The claimant next contends that he did not have a full and thorough opportunity to litigate the issue in the prior proceeding because he hoped that the spinal cord stimulator would eliminate the need for any further medical treatment. Therefore, there was not a full and thorough opportunity to litigate "only" the issue of the Scheker wrist procedure. We disagree.

The transcript of the hearing before ALJ Jones demonstrates that the claimant testified in his own behalf in seeking the Scheker wrist procedure. Tr. (7/16/2008) at 11-34. The clamant presented numerous exhibits in support of his claim. Tr. (7/16/2008) at 6. The claimant cross examined the medical expert presented by the respondent. Tr. (7/16/2008) at 82-114. We perceive no limitation on the claimant's right to a full and thorough opportunity to litigate the issue of his entitlement to the Scheker wrist procedure.
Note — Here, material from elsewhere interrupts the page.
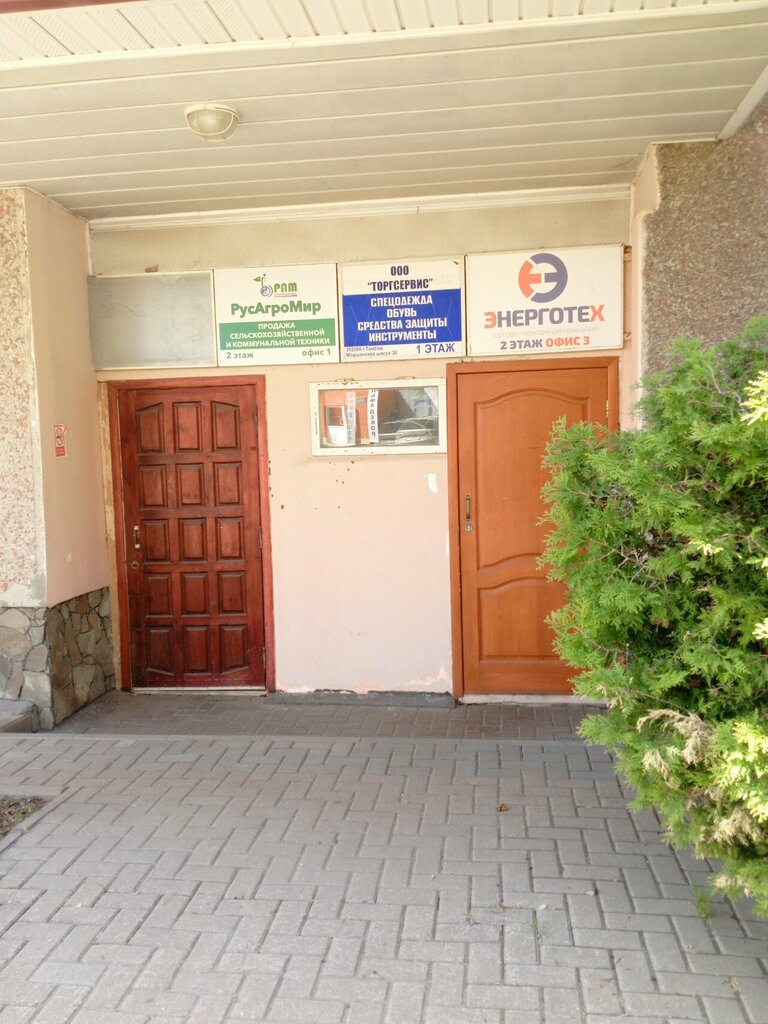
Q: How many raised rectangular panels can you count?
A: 15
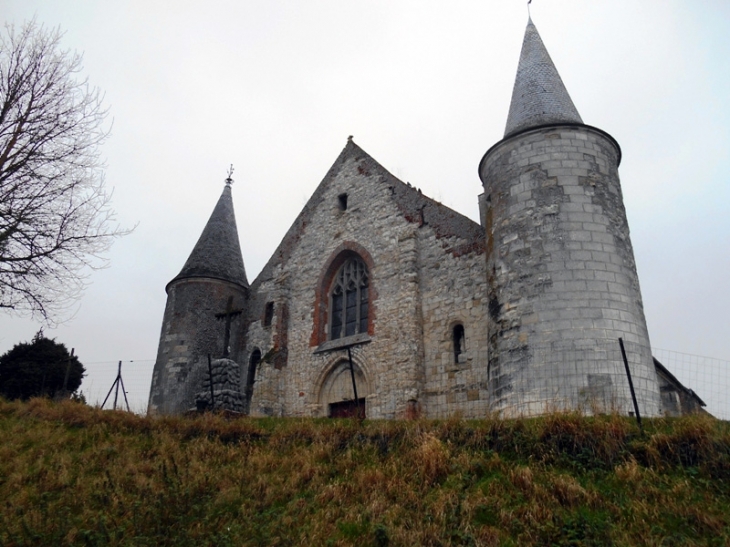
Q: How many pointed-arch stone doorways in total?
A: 1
The claimant, citing Sunny Acres Villa, Inc., argues that he did not have the incentive to prosecute as vigorously the issue in the first hearing as he did in the second. We are persuaded that Sunny Acres is distinguishable.

In Sunny Acres the Supreme Court held that a causation finding reached after a hearing on temporary partial disability did not invoke the doctrine of collateral estoppel on the cause of the claimant's permanent total disability because the "difference in potential duration of benefits" between temporary partial disability and permanent total disability demonstrated that the insurer did not have the same incentive to litigate the causation issue at the hearing on temporary disability benefits. Sunny Acres Villa, Inc., 25 P.3d at 48. Thus, the court concluded that the doctrine of collateral estoppel did not bar relitigation of the causation issue at the hearing on permanent total disability benefits.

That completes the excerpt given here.